Goal of the exercise: Your response should be every line from the entries that includes the string "this".

*** Given data ***

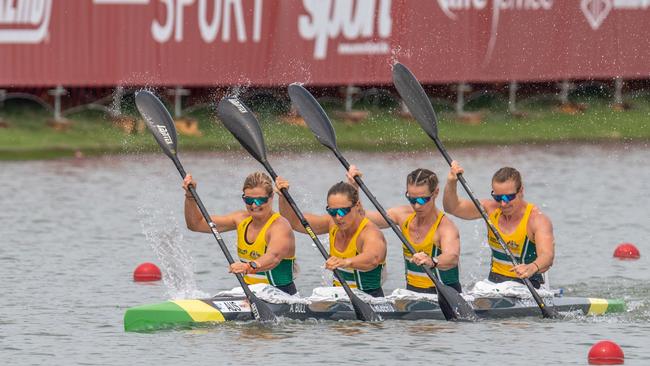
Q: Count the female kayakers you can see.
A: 4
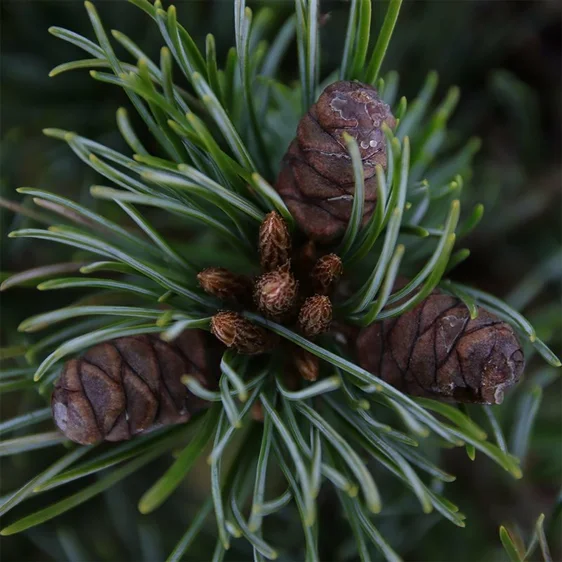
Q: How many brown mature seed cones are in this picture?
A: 3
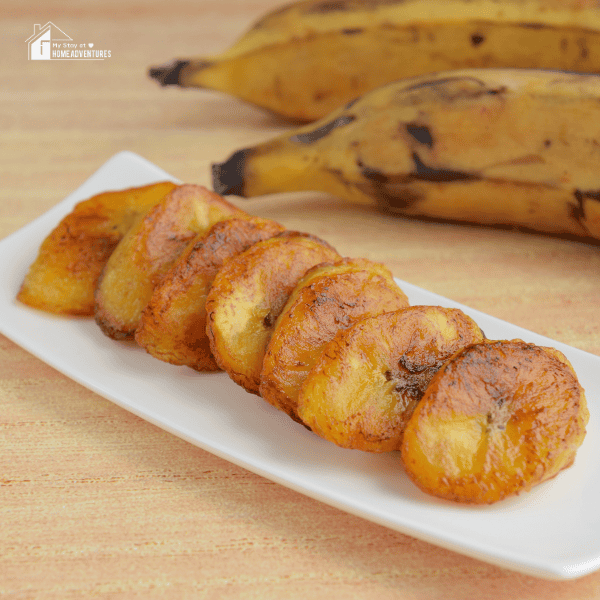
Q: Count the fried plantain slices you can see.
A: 7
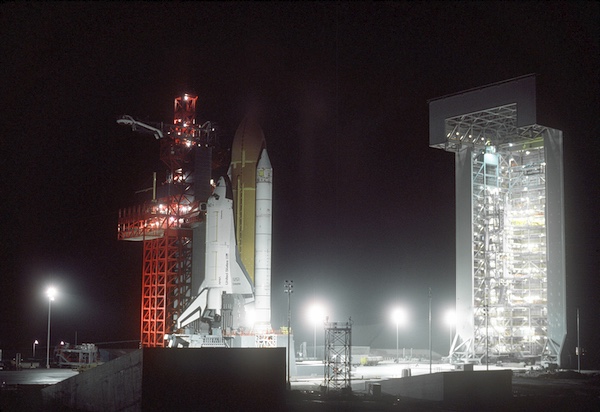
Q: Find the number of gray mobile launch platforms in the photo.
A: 1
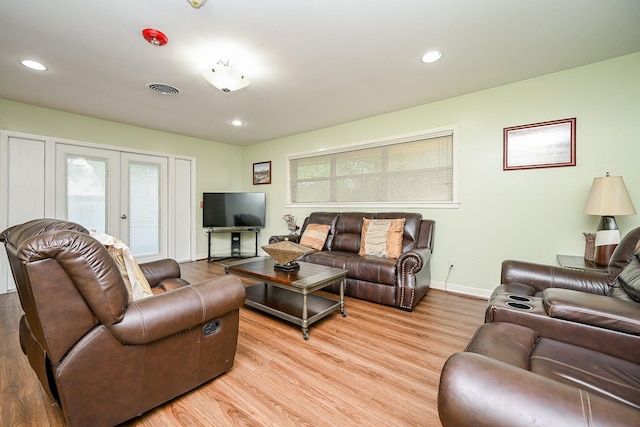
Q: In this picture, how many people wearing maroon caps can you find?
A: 0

*** End of Given data ***

Exercise output:
Q: How many brown mature seed cones are in this picture?
Q: In this picture, how many people wearing maroon caps can you find?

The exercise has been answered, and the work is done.